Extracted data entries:

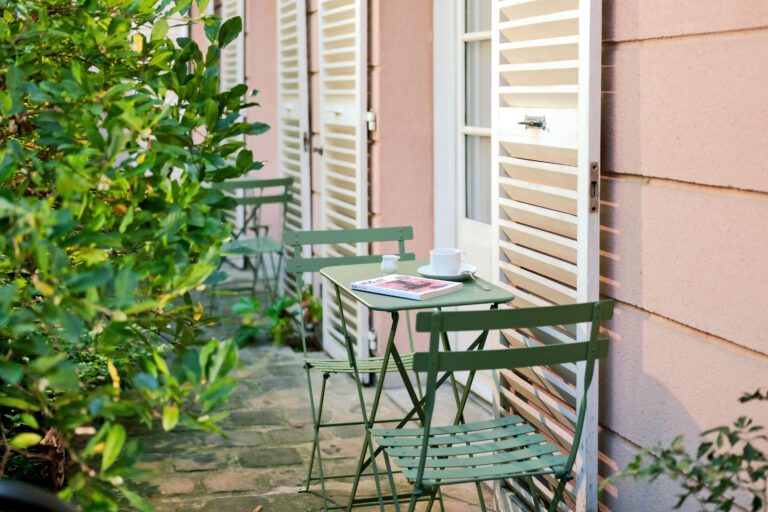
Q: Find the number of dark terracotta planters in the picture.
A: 0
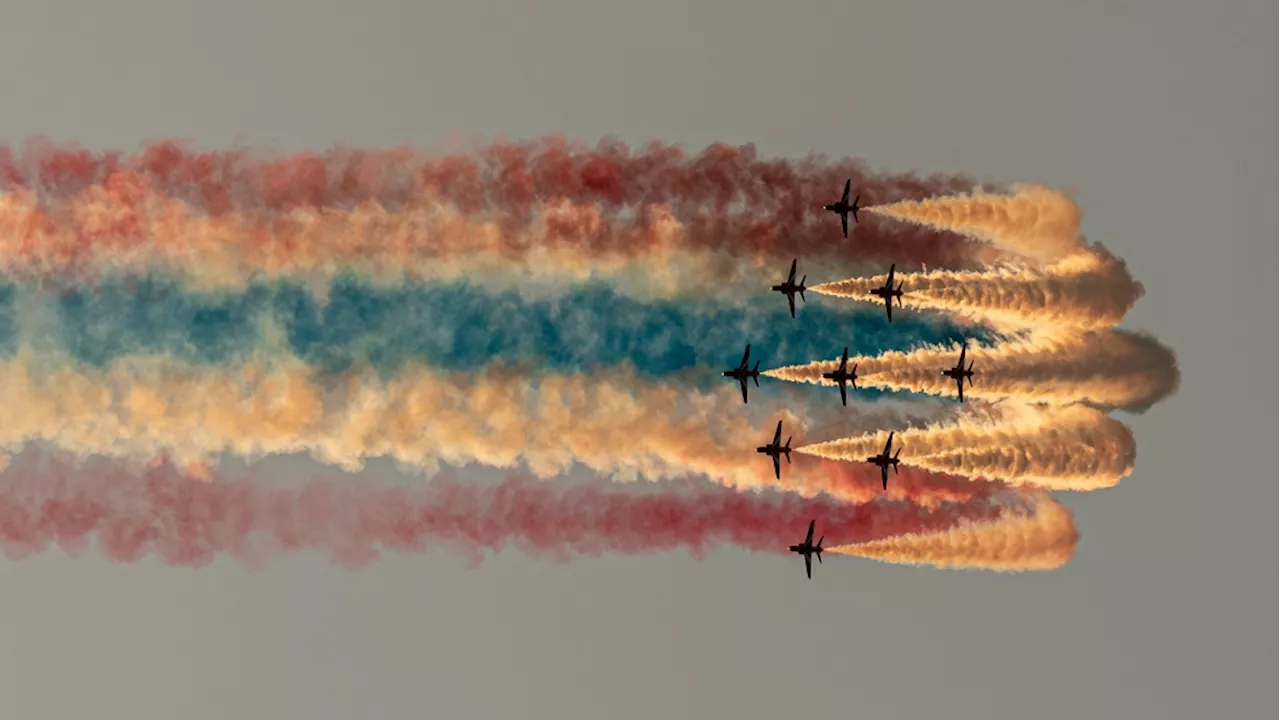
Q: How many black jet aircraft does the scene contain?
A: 9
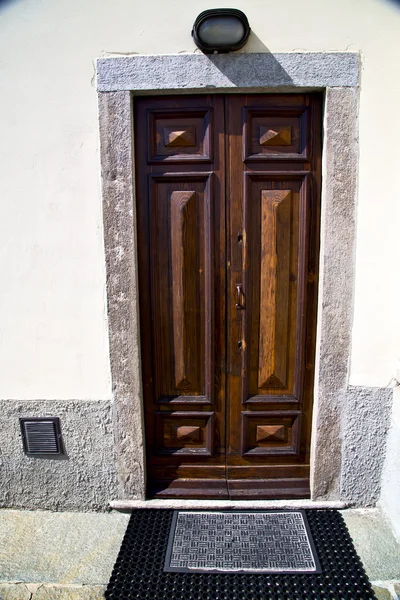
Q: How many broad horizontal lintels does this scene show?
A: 1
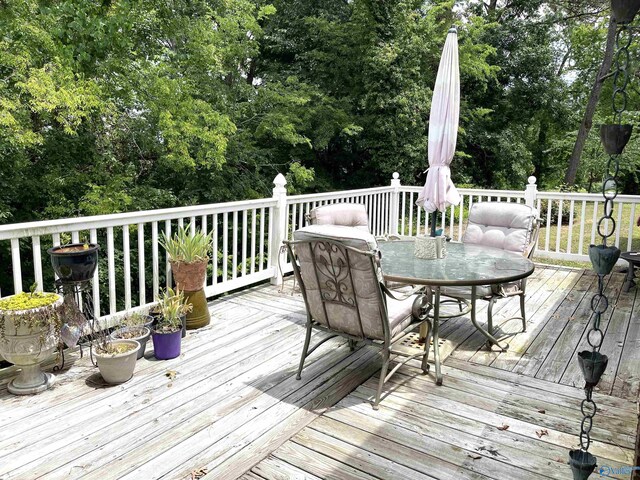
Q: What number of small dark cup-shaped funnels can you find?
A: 5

* _Activity_:
Each line above that has the word "number" should be copied.

* _Solved exercise_:
Q: Find the number of dark terracotta planters in the picture.
Q: What number of small dark cup-shaped funnels can you find?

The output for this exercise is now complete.